§ **Work required**
Reproduce verbatim the line where "Q: How many black folding chairs can be seen?" occurs, along with all following lines down to the last line of the data.

(Stored items)
==========

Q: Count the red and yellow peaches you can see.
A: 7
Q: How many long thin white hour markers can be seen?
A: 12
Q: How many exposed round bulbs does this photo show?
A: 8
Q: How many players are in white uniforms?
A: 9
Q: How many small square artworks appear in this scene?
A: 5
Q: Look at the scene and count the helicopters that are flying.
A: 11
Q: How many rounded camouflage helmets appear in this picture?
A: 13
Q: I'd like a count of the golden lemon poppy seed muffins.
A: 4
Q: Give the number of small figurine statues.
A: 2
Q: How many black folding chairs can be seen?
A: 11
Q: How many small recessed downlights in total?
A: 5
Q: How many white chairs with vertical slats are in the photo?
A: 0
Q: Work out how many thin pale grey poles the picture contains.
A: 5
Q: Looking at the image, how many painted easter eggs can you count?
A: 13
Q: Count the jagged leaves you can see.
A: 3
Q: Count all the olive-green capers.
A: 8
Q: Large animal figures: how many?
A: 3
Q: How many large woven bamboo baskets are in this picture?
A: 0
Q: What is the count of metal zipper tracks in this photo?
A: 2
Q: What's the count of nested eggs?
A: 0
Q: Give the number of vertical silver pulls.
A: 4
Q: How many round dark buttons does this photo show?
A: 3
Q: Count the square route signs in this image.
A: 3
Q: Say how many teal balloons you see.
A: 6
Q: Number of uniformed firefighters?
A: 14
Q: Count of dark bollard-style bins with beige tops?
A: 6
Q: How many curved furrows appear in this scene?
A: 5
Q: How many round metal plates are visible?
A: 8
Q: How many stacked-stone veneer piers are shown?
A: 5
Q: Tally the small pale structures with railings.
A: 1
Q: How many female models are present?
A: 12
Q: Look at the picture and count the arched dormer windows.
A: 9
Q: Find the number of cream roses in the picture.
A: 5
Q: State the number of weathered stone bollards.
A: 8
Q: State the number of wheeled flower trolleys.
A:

==========

§ **Finished task**
Q: How many black folding chairs can be seen?
A: 11
Q: How many small recessed downlights in total?
A: 5
Q: How many white chairs with vertical slats are in the photo?
A: 0
Q: Work out how many thin pale grey poles the picture contains.
A: 5
Q: Looking at the image, how many painted easter eggs can you count?
A: 13
Q: Count the jagged leaves you can see.
A: 3
Q: Count all the olive-green capers.
A: 8
Q: Large animal figures: how many?
A: 3
Q: How many large woven bamboo baskets are in this picture?
A: 0
Q: What is the count of metal zipper tracks in this photo?
A: 2
Q: What's the count of nested eggs?
A: 0
Q: Give the number of vertical silver pulls.
A: 4
Q: How many round dark buttons does this photo show?
A: 3
Q: Count the square route signs in this image.
A: 3
Q: Say how many teal balloons you see.
A: 6
Q: Number of uniformed firefighters?
A: 14
Q: Count of dark bollard-style bins with beige tops?
A: 6
Q: How many curved furrows appear in this scene?
A: 5
Q: How many round metal plates are visible?
A: 8
Q: How many stacked-stone veneer piers are shown?
A: 5
Q: Tally the small pale structures with railings.
A: 1
Q: How many female models are present?
A: 12
Q: Look at the picture and count the arched dormer windows.
A: 9
Q: Find the number of cream roses in the picture.
A: 5
Q: State the number of weathered stone bollards.
A: 8
Q: State the number of wheeled flower trolleys.
A:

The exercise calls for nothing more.